A Receita Federal intensificou a fiscalização sobre empresas que declararam indevidamente a condição de optantes pelo Simples Nacional. A chamada Operação Falso Simples exige atenção imediata de empresários que atuam fora desse regime e precisam corrigir informações para evitar autuações e encargos elevados.
O que é a Operação Falso Simples
A Operação Falso Simples é uma ação da Receita Federal do Brasil voltada à identificação de pessoas jurídicas que não são optantes pelo Simples Nacional, mas que informaram essa condição de forma indevida em suas declarações.
Segundo os dados divulgados, mais de 22 mil empresas foram comunicadas em todo o país, com divergências que somam mais de R$ 1,3 bilhão. O foco principal da fiscalização está na falta de recolhimento da Contribuição Previdenciária Patronal (CPP) e das contribuições destinadas a outras entidades e fundos (terceiros).
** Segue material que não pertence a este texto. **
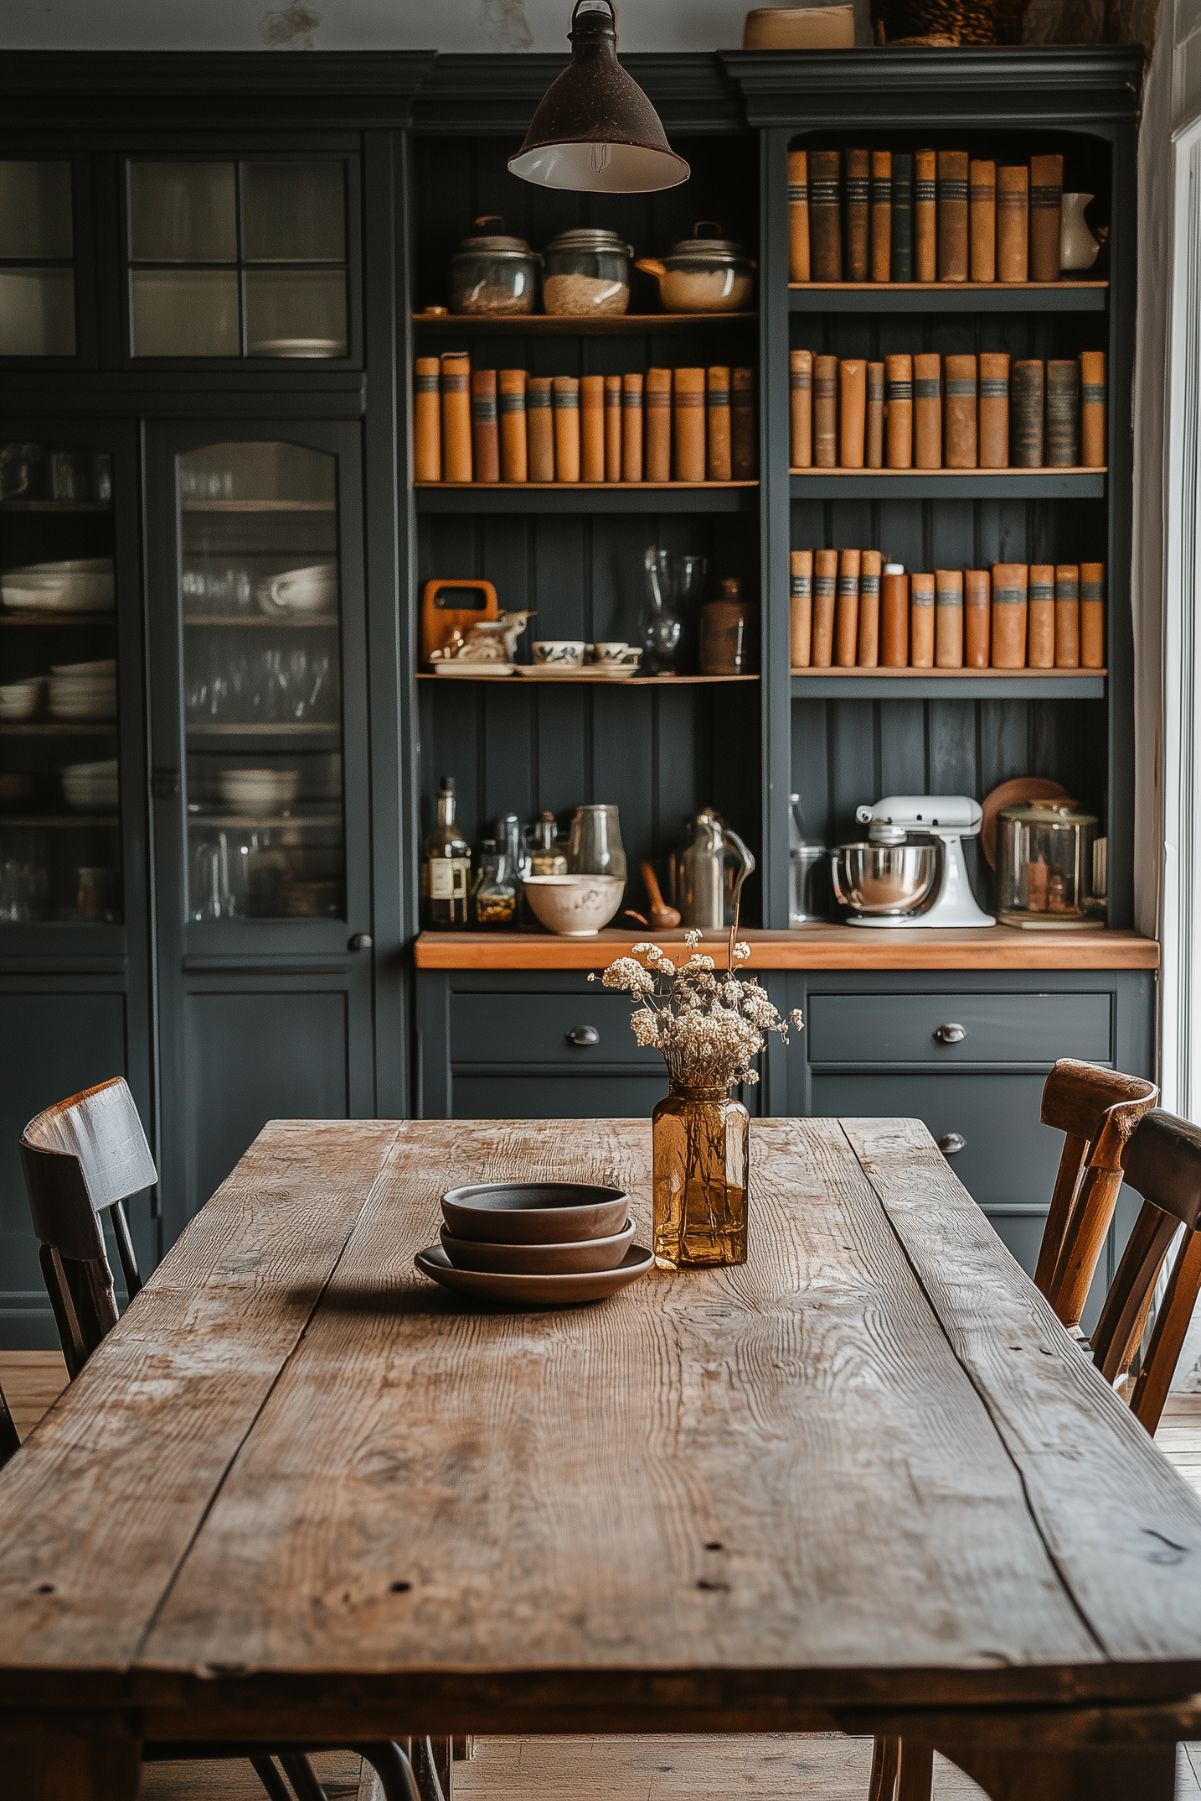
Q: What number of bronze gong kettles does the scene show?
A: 0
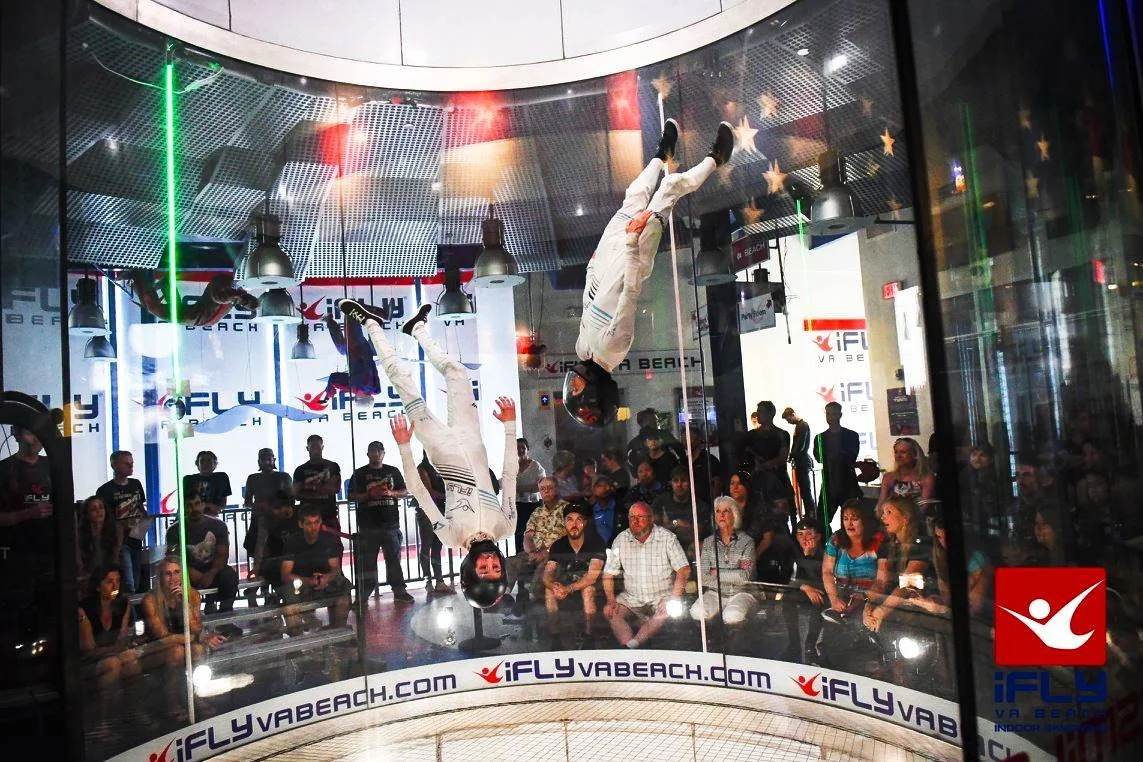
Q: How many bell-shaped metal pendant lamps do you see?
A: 9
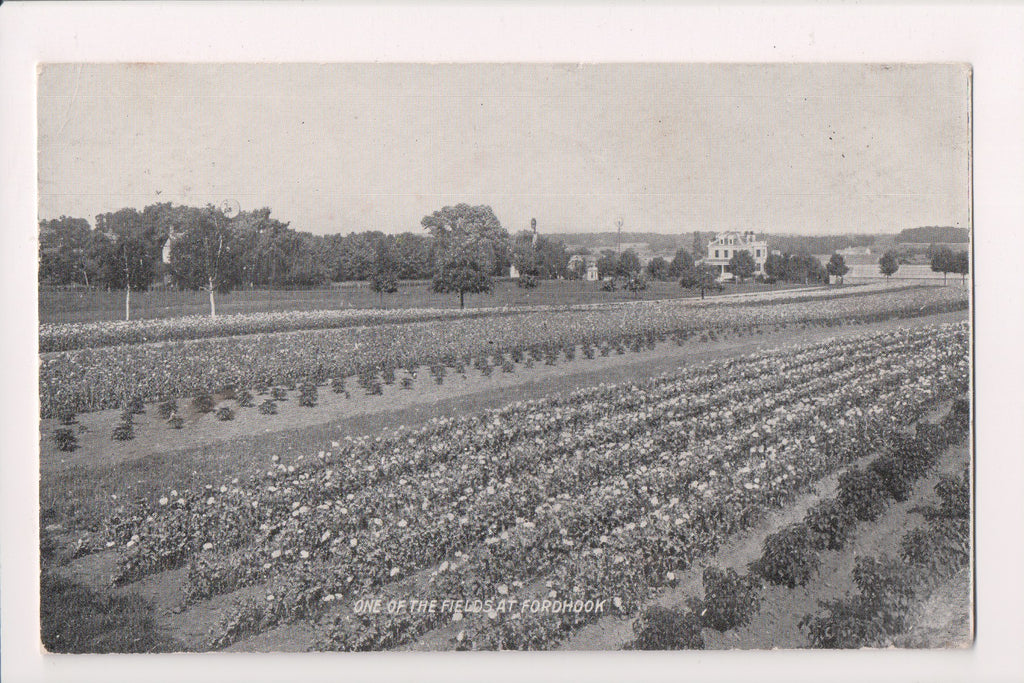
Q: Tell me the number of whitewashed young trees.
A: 2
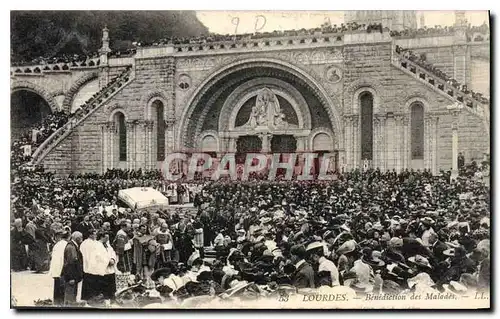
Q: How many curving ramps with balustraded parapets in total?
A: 2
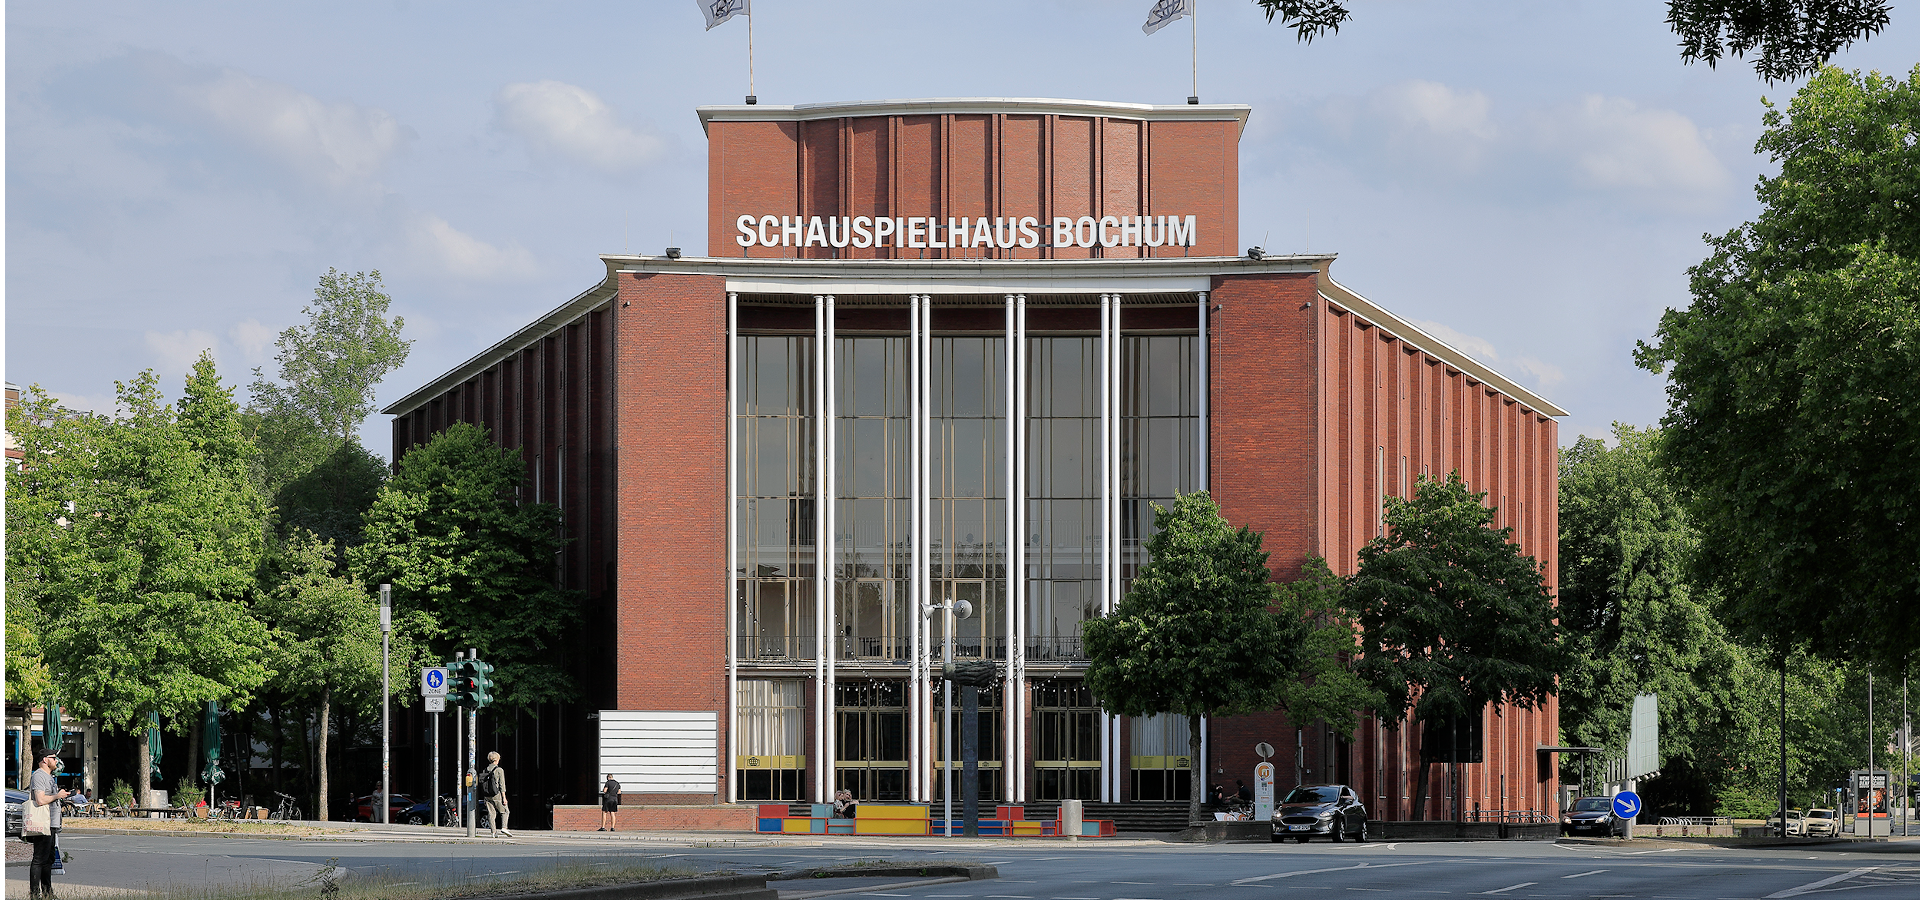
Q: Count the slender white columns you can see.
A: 10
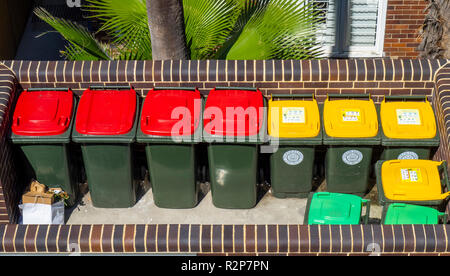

Onde está o erro mais comum das empresas
Na prática, o problema ocorre quando a empresa:
Está enquadrada no Lucro Presumido ou Lucro Real;
Informa em obrigações acessórias dados compatíveis com o Simples Nacional;
Deixa de recolher a CPP prevista no art. 22 da Lei nº 8.212/1991;
Não efetua os recolhimentos devidos a terceiros.
Esse tipo de inconsistência é facilmente identificado pelo cruzamento eletrônico de dados, realizado no ambiente da malha fiscal digital.
Como funciona a autorregularização
Antes da autuação, a Receita Federal encaminha Avisos de Autorregularização, enviados por meio de:
Cartas via Correios;
Caixa Postal no e-CAC.
Esses avisos informam os valores apurados e orientam o contribuinte quanto aos procedimentos para regularização espontânea.
O prazo informado para regularização nesta edição da operação é 15 de fevereiro de 2026. Após essa data, a empresa fica sujeita à lavratura de auto de infração, com incidência de juros de mora e multa de ofício.
Boas práticas para evitar novos apontamentos
Para empresas que já ultrapassaram o Simples Nacional ou nunca estiveram nesse regime, algumas medidas são fundamentais:
Revisar periodicamente o enquadramento tributário;
Conferir se as obrigações acessórias refletem corretamente o regime adotado;
Validar os cálculos da folha de pagamento, especialmente a CPP;
Manter alinhamento entre área contábil, fiscal e departamento pessoal.
Essas práticas reduzem riscos e aumentam a previsibilidade da carga tributária.
A Operação Falso Simples reforça que o ambiente fiscal brasileiro está cada vez mais orientado por dados e cruzamentos automáticos. Empresas que atuam fora do Simples Nacional precisam garantir coerência entre regime tributário, declarações e recolhimentos. A regularização tempestiva não elimina apenas multas, mas preserva a estabilidade financeira e a governança fiscal do negócio.